Nine councilmen: Only as a last resort
Nine other council members—a solid majorityaren’t too happy with the tax increases either, but they said given the dire financial situation the city is facing they could not rule it out as an option they might support as a last resort.
“Nobody likes tax increases. I look at it as probably the last resort,” Council President Michael Solomon (pictured left) told GoLocalProv. “If there’s a way to avoid a tax increase, I’m all for it. If there’s no way we can avoid it, absolutely we’d have to support it.”
Taveras spokesman David Ortiz said the city already has exhausted all of its options and is looking at the tax increase as a last resort. “This is a budget of last resort. We are doing everything we can to close an unprecedented structural budget shortfall and put Providence back on solid ground,” Ortiz said.

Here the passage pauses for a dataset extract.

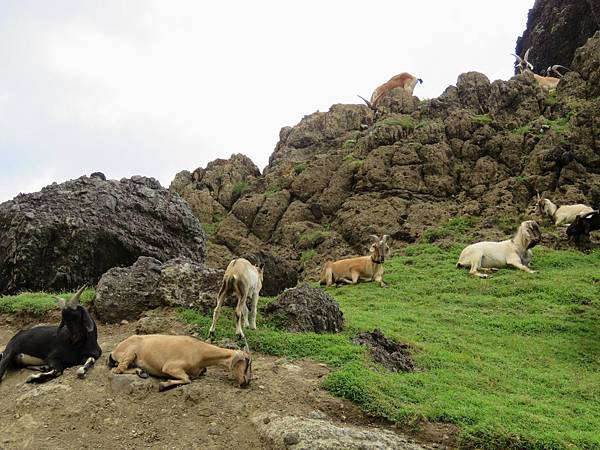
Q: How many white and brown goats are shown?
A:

He added: “We all want the same thing, which is to deliver Providence from this very real crisis. We can’t do this work without the council.”

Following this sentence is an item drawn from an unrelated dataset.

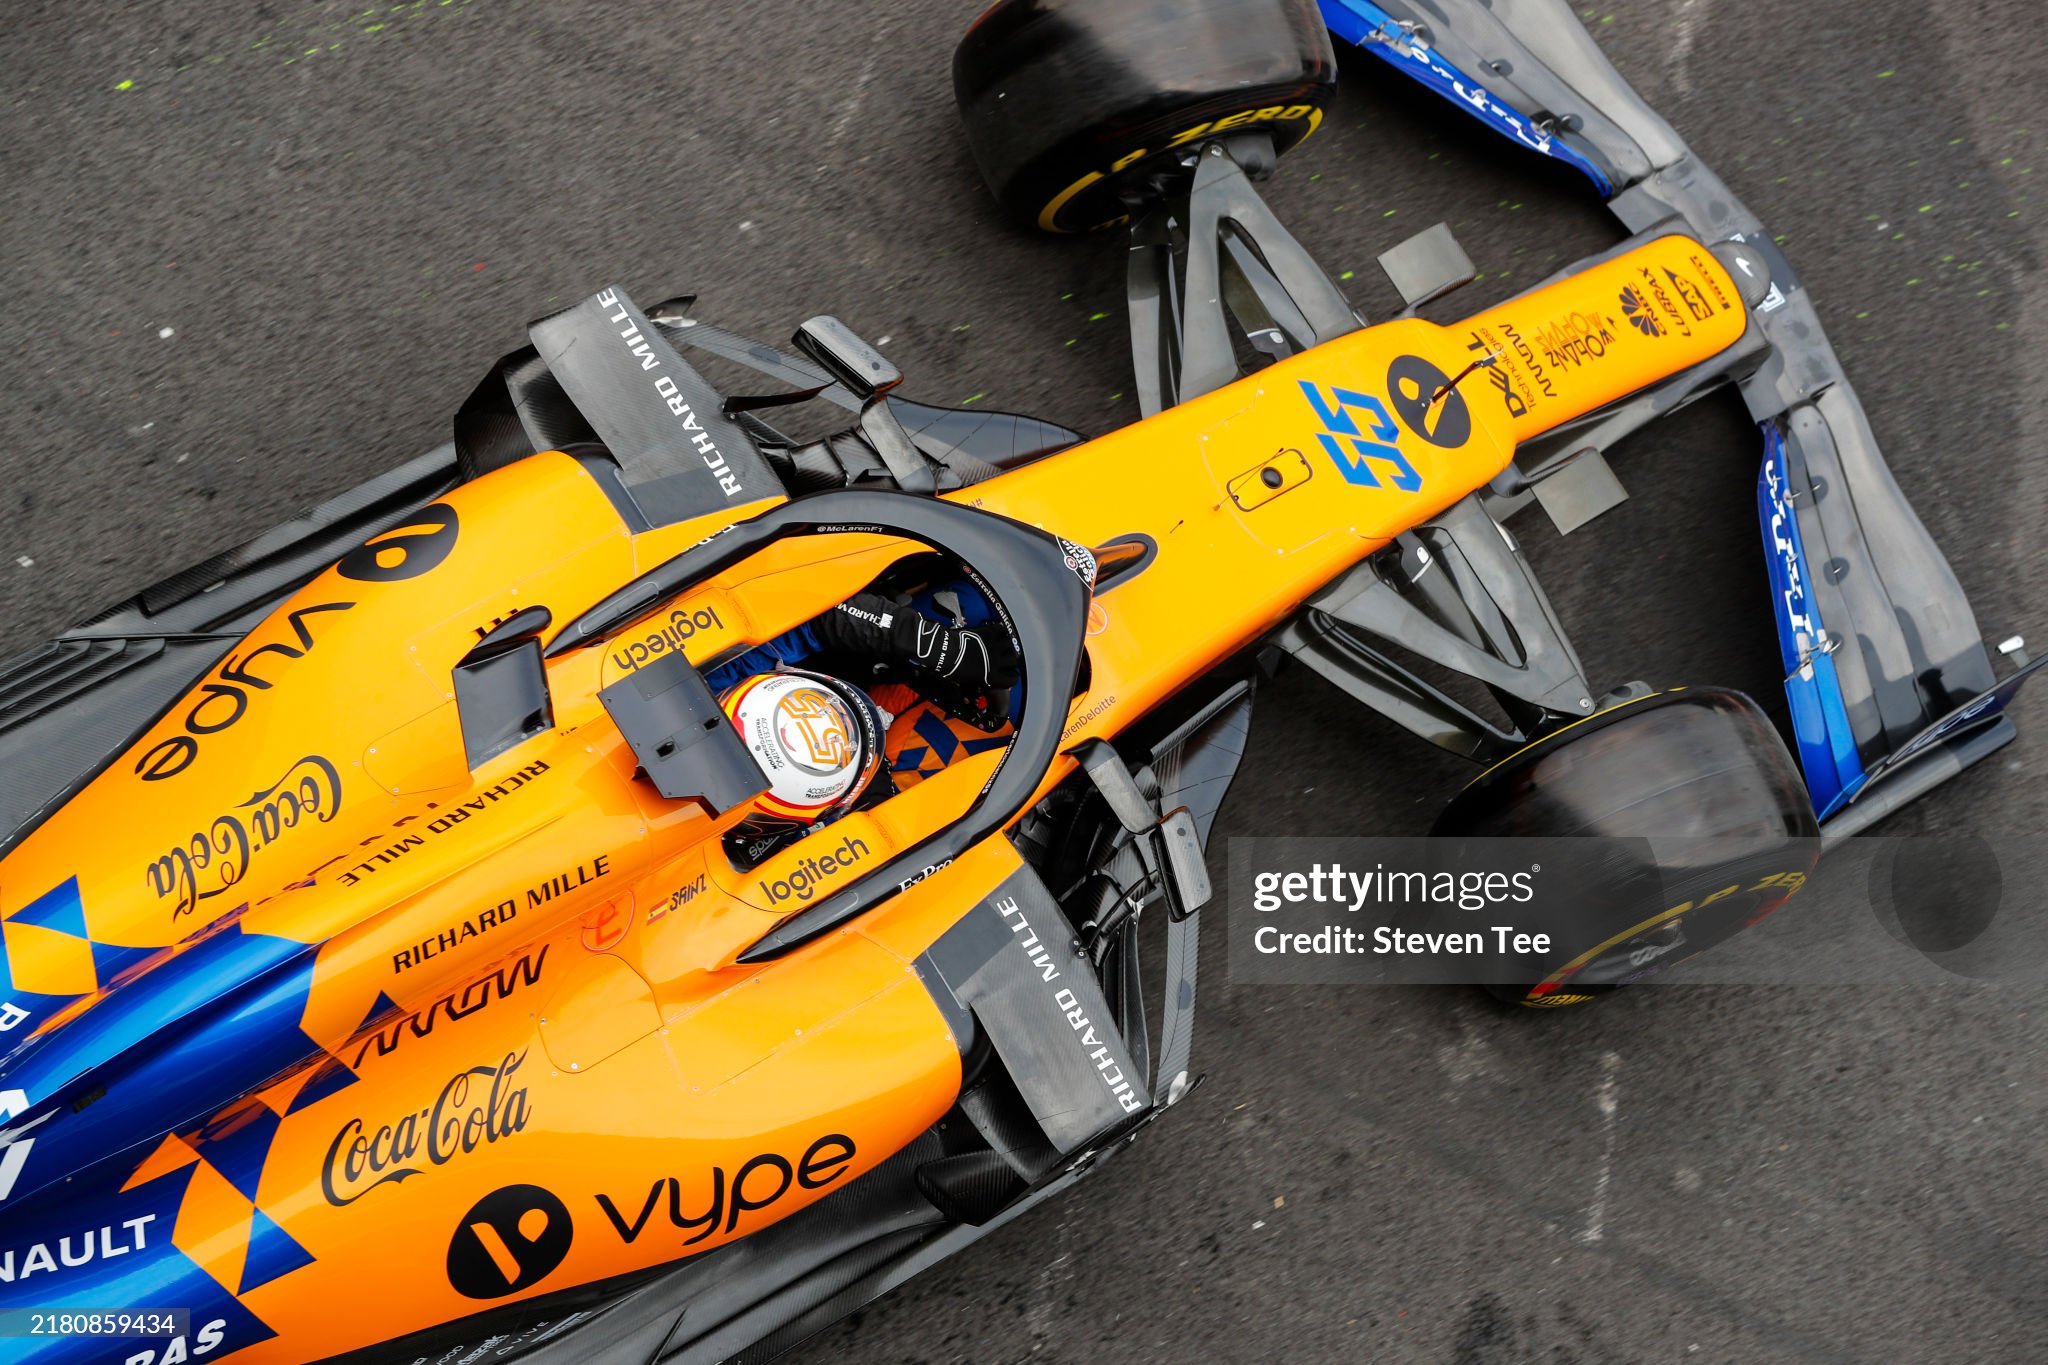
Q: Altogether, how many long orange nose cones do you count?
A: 1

One city hall source estimates that roughly three fourths of the $110 million structural deficit is being eliminated through spending cuts the remainder depends on increased revenues. “This is not a tax-and-spend budget,” the source told GoLocalProv.
‘We can’t have our city implode that wouldn’t help anybody’
Other councilmen agreed with Solomon, saying they are struggling with the issue.
“At the appropriate time, I would vote for it. I think that time would be after we have pursued revenues from the General Assembly and exhausted the issue of the tax exempts and their impact on the tax base,” said Luis Aponte. “It’s a difficult vote to take because I don’t think it’s a popular vote.”
“It’s not something that I would jump on right away until I can really digest the whole thing,” said Miguel Luna. “It’s too soon to take a position to be in favor of or against.”
Bryan Principe said he is keeping all options on the table. “People are hurting and I share in that,” Principe conceded. But, he added: “We can’t have our city implode. That wouldn’t help anybody.”
Terry Hassett, the President Pro Tempore, said the council supports Taveras. He said that Taveras’ honesty and straightforward-manner had personally earned his support for the mayor. But, as to the specific tax proposal, he said the council would still need to study it before it took a position.
Councilman proposes eliminating police and fire chiefs
In his budget address, Taveras said all of the measures he was proposing were necessary to avert financial disaster. But Correia and Jennings said they weren’t convinced there isn’t room to trim more spending.
Correia suggested even more drastic cuts. For example, he says the city should think about eliminating the police and fire chief positions. “With a public safety commissioner do we really need a police chief and a fire chief?” Correia said, noting that the Police Department would still have a deputy chief in place. “We can save that astronomical salary of $200,000 that we’re paying Colonel Esserman,” he said.
Likewise, he said the city is paying $25,000 each year to have trash picked up from the public safety complex. “Why are we paying a contractor $25,000 to pick up trash?” he said. “We can’t do that in house?”
He ticked off a number of other cuts and cost-saving measures: eliminating tens of thousands of dollars in longevity payments, privatizing the forestry division, and ending mounted police patrols. “I don’t think it’s going to jeopardize public safety if we got rid of the horses,” Correia said.